EXERCISE OBJECTIVE. The entries that follow must be given again exactly, with no pictures kept.

(Saved entries)

- - - - -

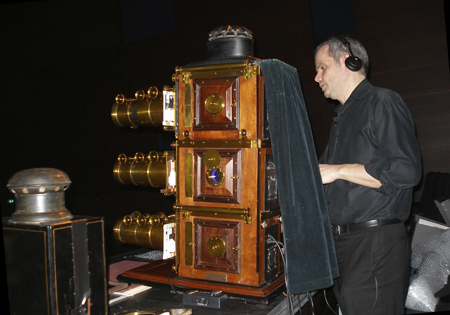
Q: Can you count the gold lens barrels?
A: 3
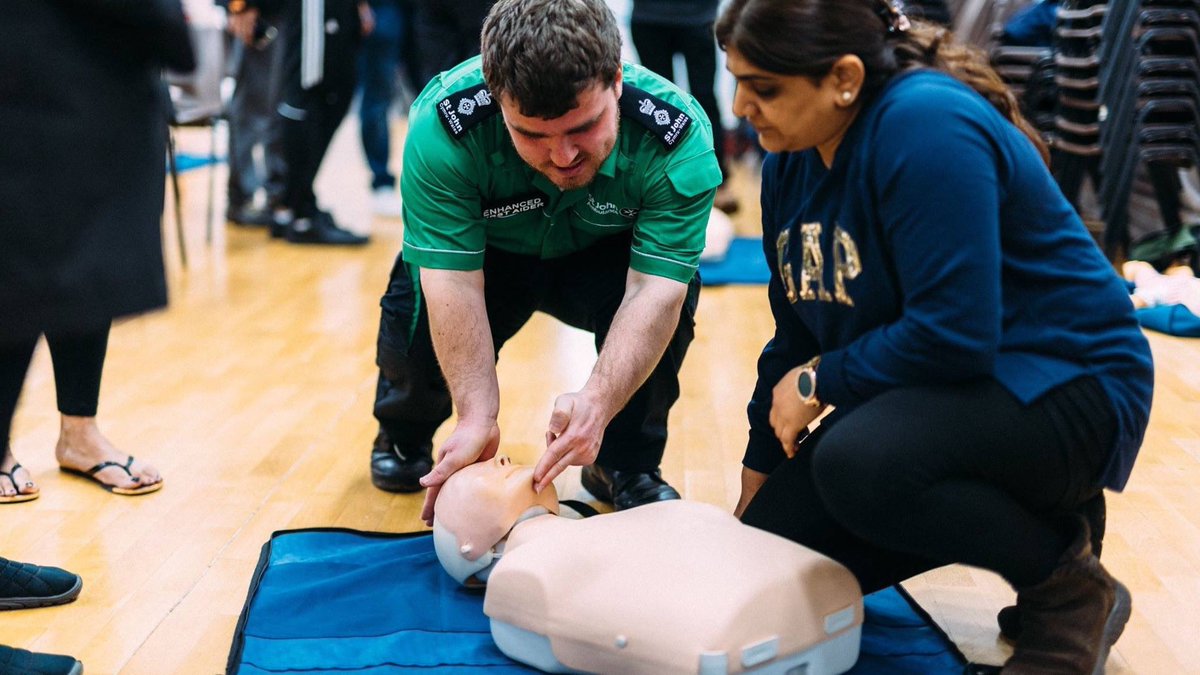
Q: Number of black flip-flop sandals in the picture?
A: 2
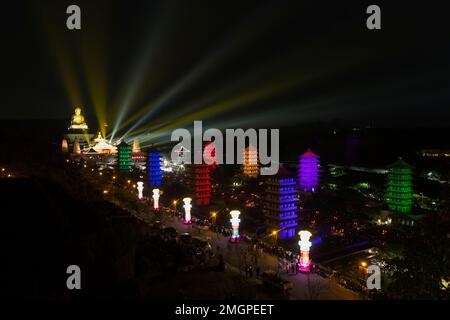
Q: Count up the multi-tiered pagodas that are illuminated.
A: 8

- - - - -

RESULT OF THIS EXERCISE.
Q: Can you count the gold lens barrels?
A: 3
Q: Number of black flip-flop sandals in the picture?
A: 2
Q: Count up the multi-tiered pagodas that are illuminated.
A: 8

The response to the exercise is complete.